§ TASK DIRECTIONS
Search the data below for the string "many" and copy all lines where it shows up.

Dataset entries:

★ ★ ★ ★

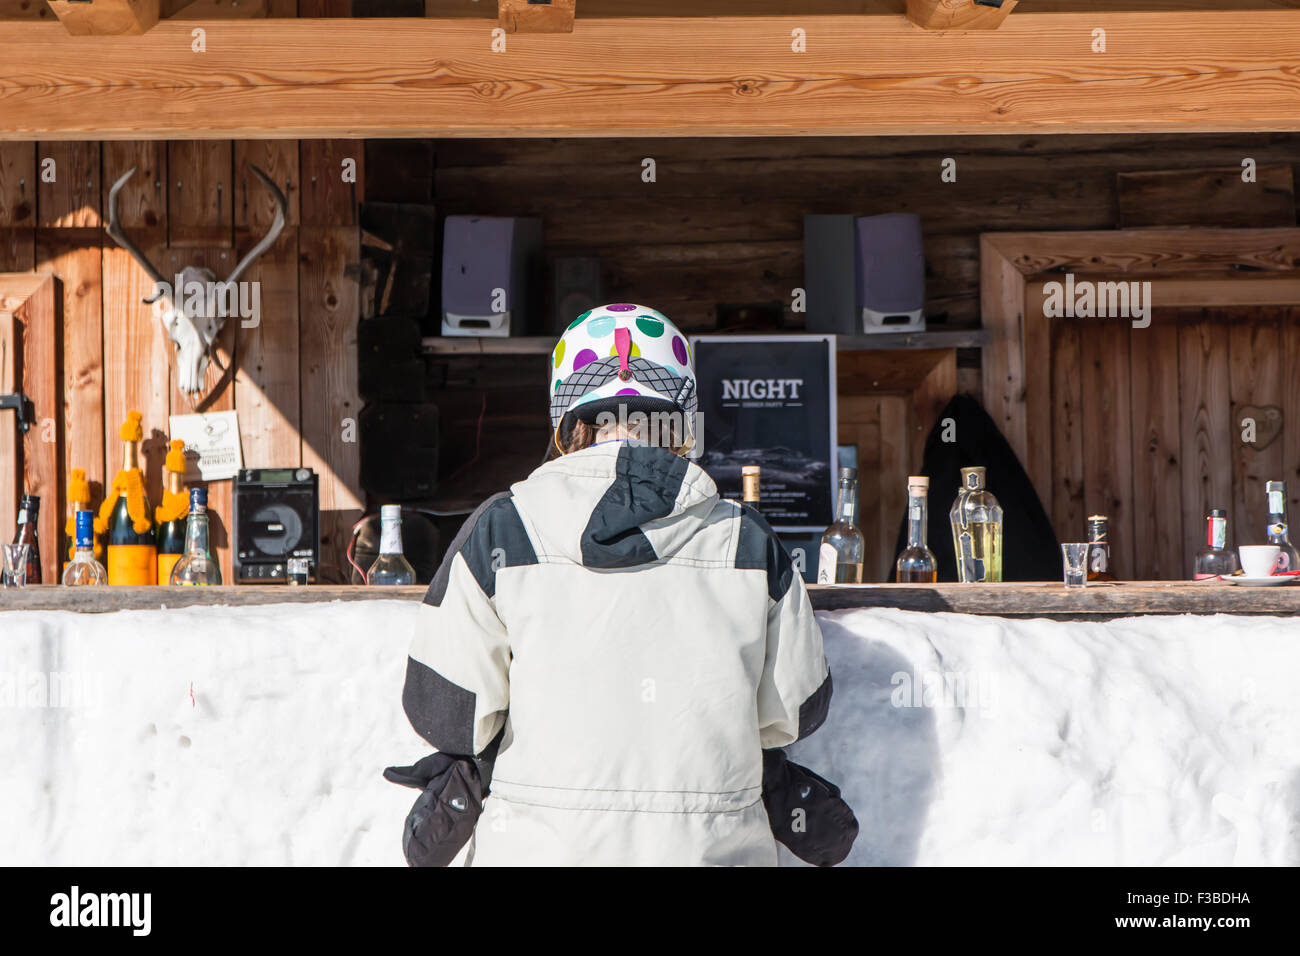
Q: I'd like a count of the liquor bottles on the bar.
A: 14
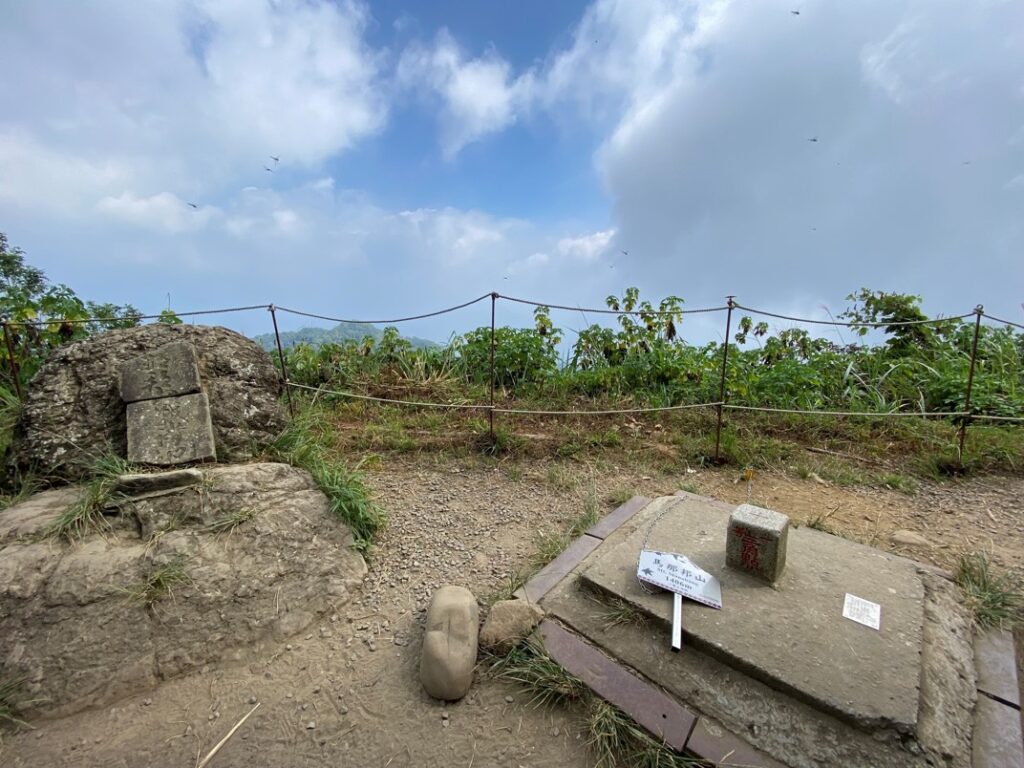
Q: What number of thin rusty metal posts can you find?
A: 5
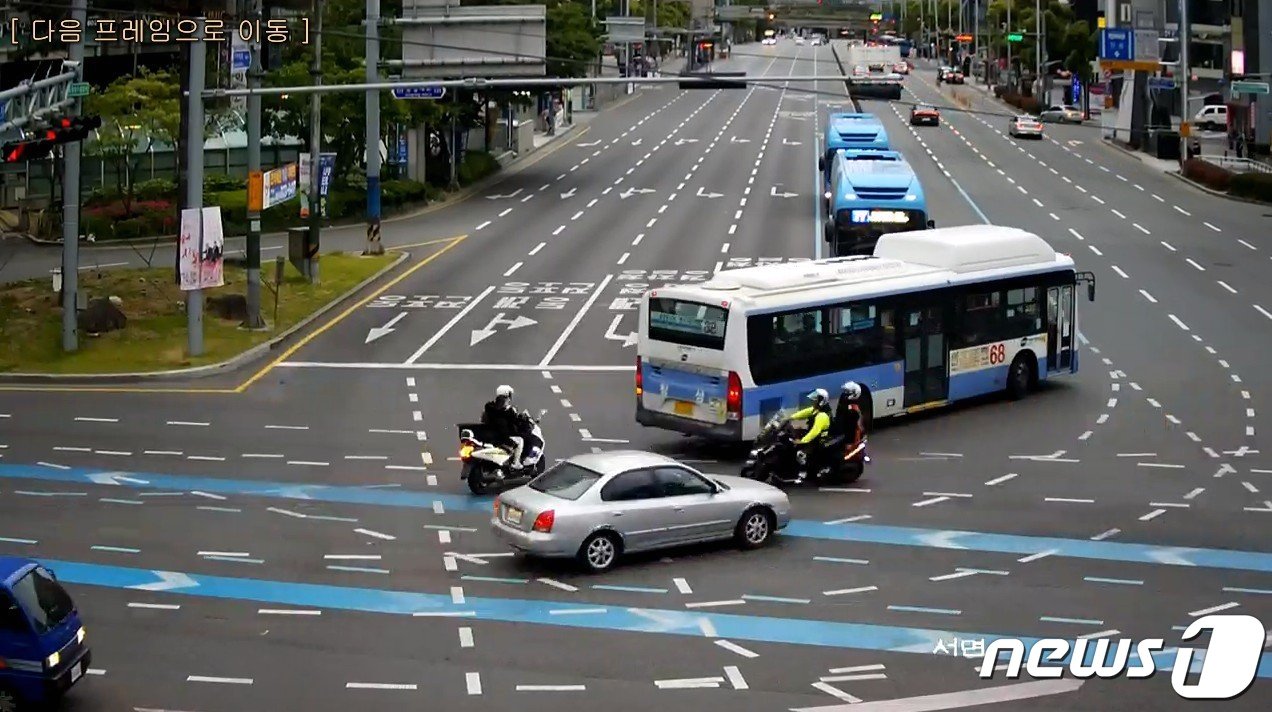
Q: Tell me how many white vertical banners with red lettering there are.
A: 2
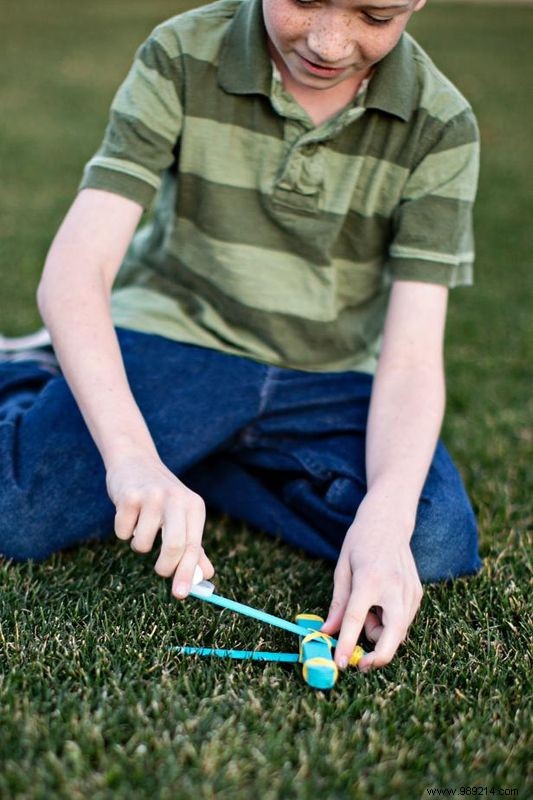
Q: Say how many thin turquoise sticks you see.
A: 2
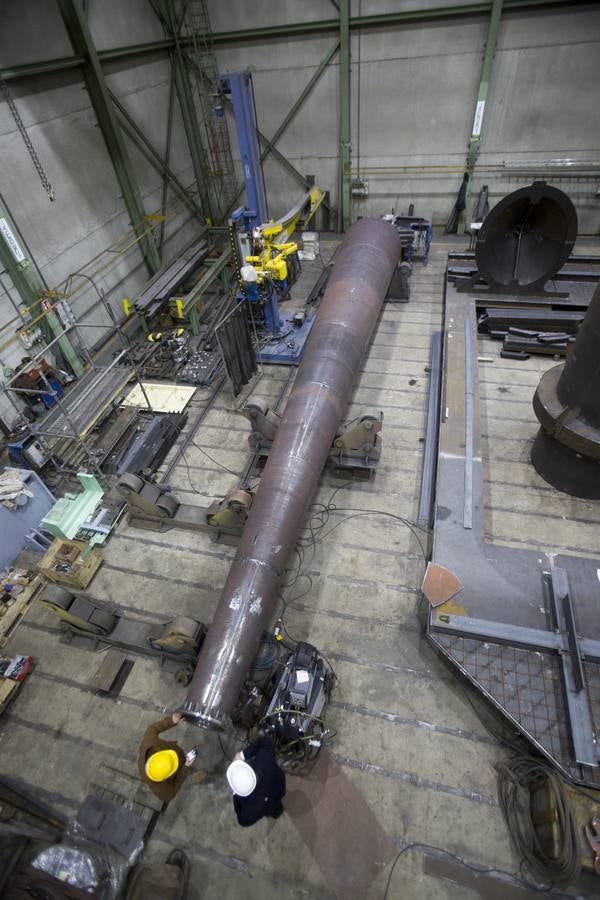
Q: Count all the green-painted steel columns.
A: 5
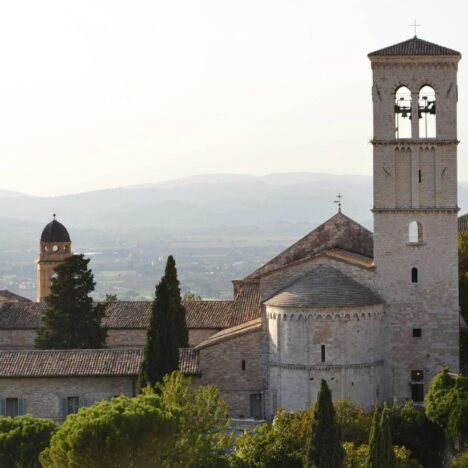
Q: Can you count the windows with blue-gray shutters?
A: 2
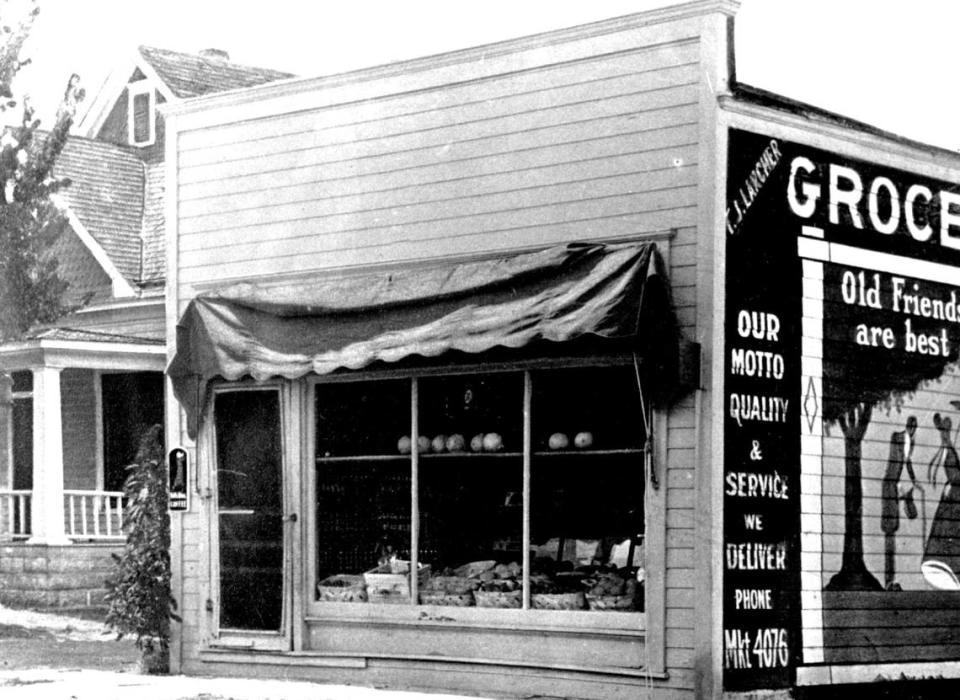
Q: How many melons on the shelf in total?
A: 8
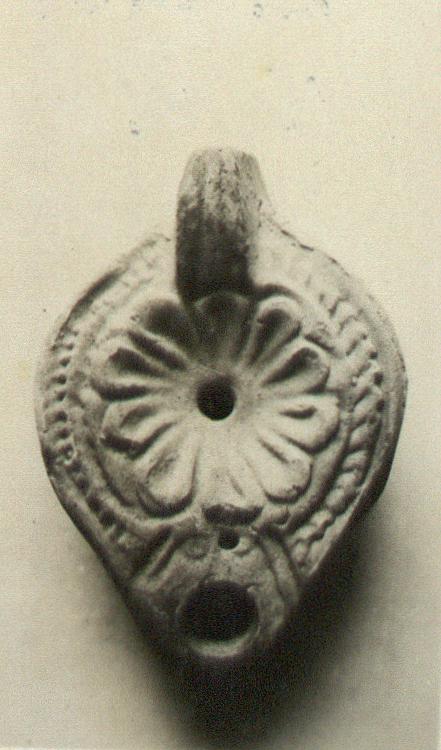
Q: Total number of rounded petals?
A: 10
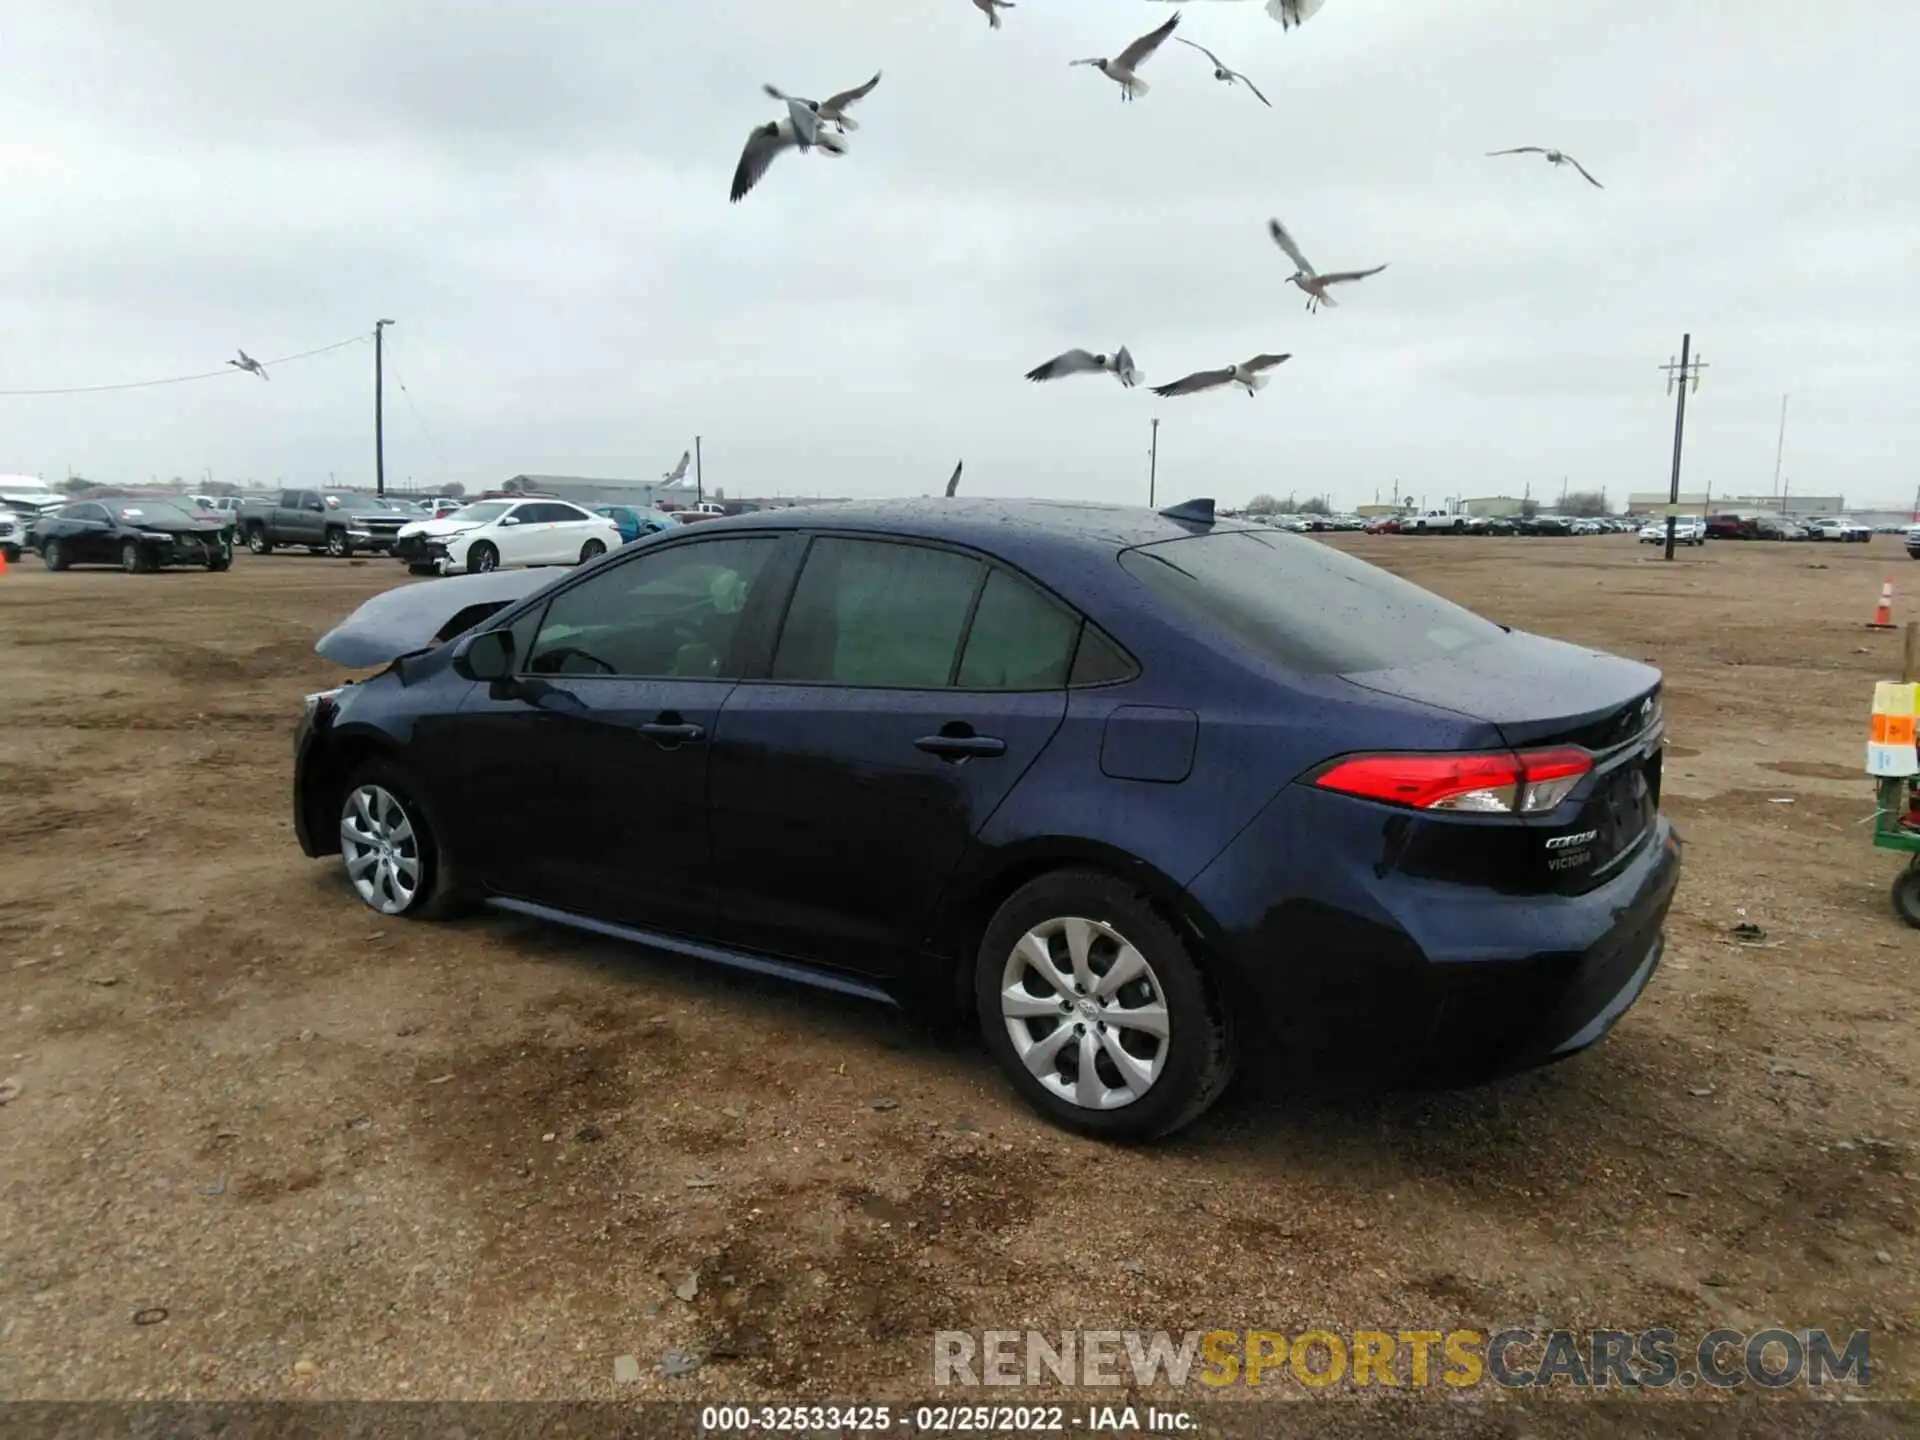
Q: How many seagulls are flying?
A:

★ ★ ★ ★

§ RESPONSE TO THIS TASK
Q: Tell me how many white vertical banners with red lettering there are.
Q: Say how many thin turquoise sticks you see.
Q: How many melons on the shelf in total?
Q: How many seagulls are flying?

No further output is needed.